Les utilisatrices et utilisateurs qui ont eu ces interactions étaient jusqu’à 4,2 points de pourcentage plus susceptibles de rejoindre des communautés marginales que des utilisatrices et utilisateurs similaires n’ayant pas eu ces interactions. Cet effet a été influencé par les caractéristiques des communautés où l’interaction a lieu (par exemple, communautés de gauche ou de droite) et par le langage utilisé dans les interactions. Le langage toxique avait plus de chances (+5 points de pourcentage) d’attirer de nouveaux membres vers les communautés marginales que les interactions non toxiques.
Une fois qu’une utilisatrice ou un utilisateur vulnérable participe à un échange de commentaires, il lui suffit d’un clic pour trouver une communauté extrémiste en ligne, car chaque profil utilisateur indique immédiatement les groupes dans lesquels la personne est active. Les chercheuses et chercheurs ont également constaté que cette méthode de recrutement est propre aux communautés extrémistes – ils ne l’ont pas trouvée dans les communautés relatives au climat, aux jeux, au sport ou autres – ce qui confirme l’hypothèse qu’il pourrait s’agir d’une stratégie délibérée.
«Le mécanisme de recrutement est très simple. Il s’agit d’un échange de commentaires. Une simple discussion suffit à orienter les utilisatrices et utilisateurs vulnérables vers ces communautés nuisibles. Et, une fois qu’ils en font partie, de nombreuses études ont montré qu’ils se radicalisent et deviennent des membres actifs de ces communautés extrémistes», déclare Giuseppe Russo.
Les résultats de la recherche soulèvent d’importantes questions: ce mécanisme de recrutement est-il suffisamment pertinent pour mériter l’attention des politiques de modération des plateformes en ligne et, dans l’affirmative, comment pouvons-nous l’empêcher d’alimenter la croissance de ces communautés extrémistes?
Sur la période d’observation considérée, les chercheuses et chercheurs estiment qu’environ 7,2 %, 3,1 % et 2,3 % des utilisatrices et utilisateurs qui ont rejoint respectivement r/Incels, r/GenderCritical et r/The Donald l’ont fait après avoir interagi avec des membres de ces groupes. Selon eux, cela suggère que les politiques de modération au niveau de la communauté pourraient être accompagnées de sanctions appliquées à chaque utilisatrice ou utilisateur, par exemple en réduisant la visibilité de leurs messages ou en limitant le nombre de commentaires qu’ils peuvent faire dans les communautés les plus sensibles. Les chercheuses et chercheurs estiment que ces mesures peuvent réduire l’impact de ces interactions «marginales» et ralentir le développement des communautés extrémistes sur les plateformes grand public.

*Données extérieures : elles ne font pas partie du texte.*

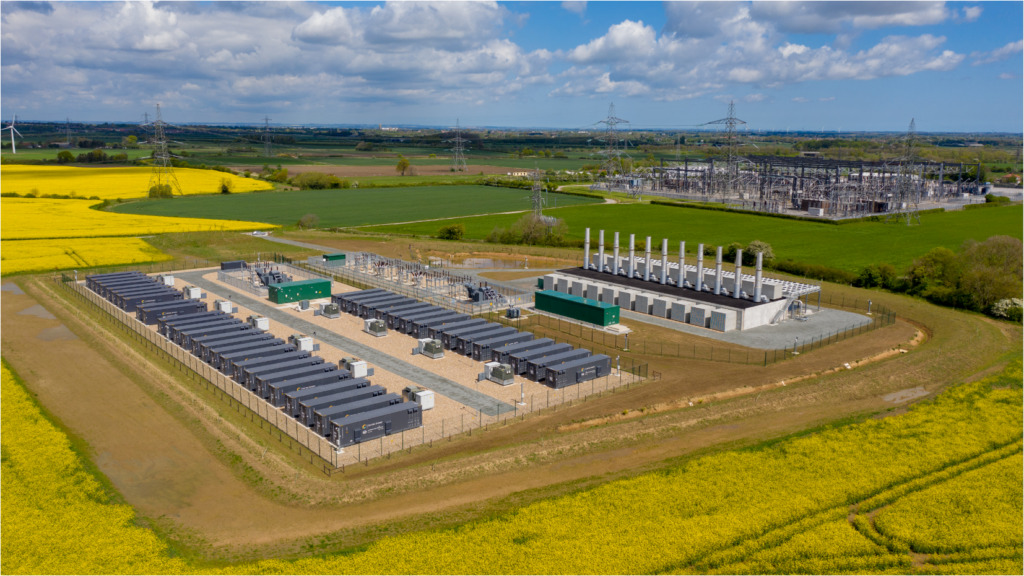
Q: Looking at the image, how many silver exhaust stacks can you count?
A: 11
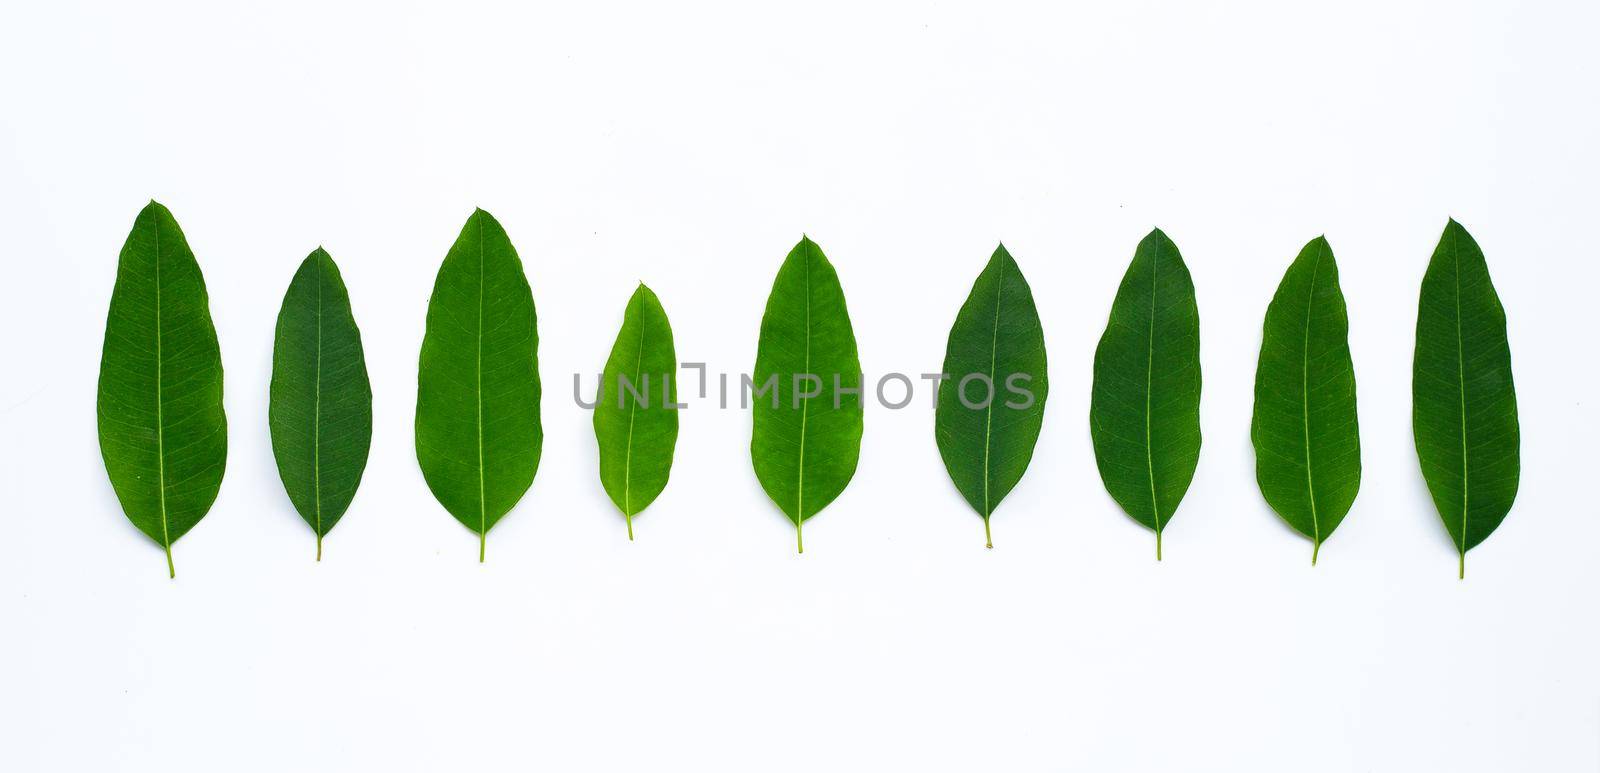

«D’un point de vue sociétal, je pense que cette question est extrêmement pertinente pour de nombreuses raisons, notamment parce que nous avons constaté que ces communautés n’ont pas seulement un impact en ligne, mais aussi dans la vie réelle. Nous avons assisté à des émeutes et à des actes de terrorisme. Nous avons vu des femmes prises pour cible et tuées par leurs membres. En réduisant l’accès à ces communautés, nous limitons certainement le risque hors ligne, ce qui est finalement le plus important», conclut Giuseppe Russo.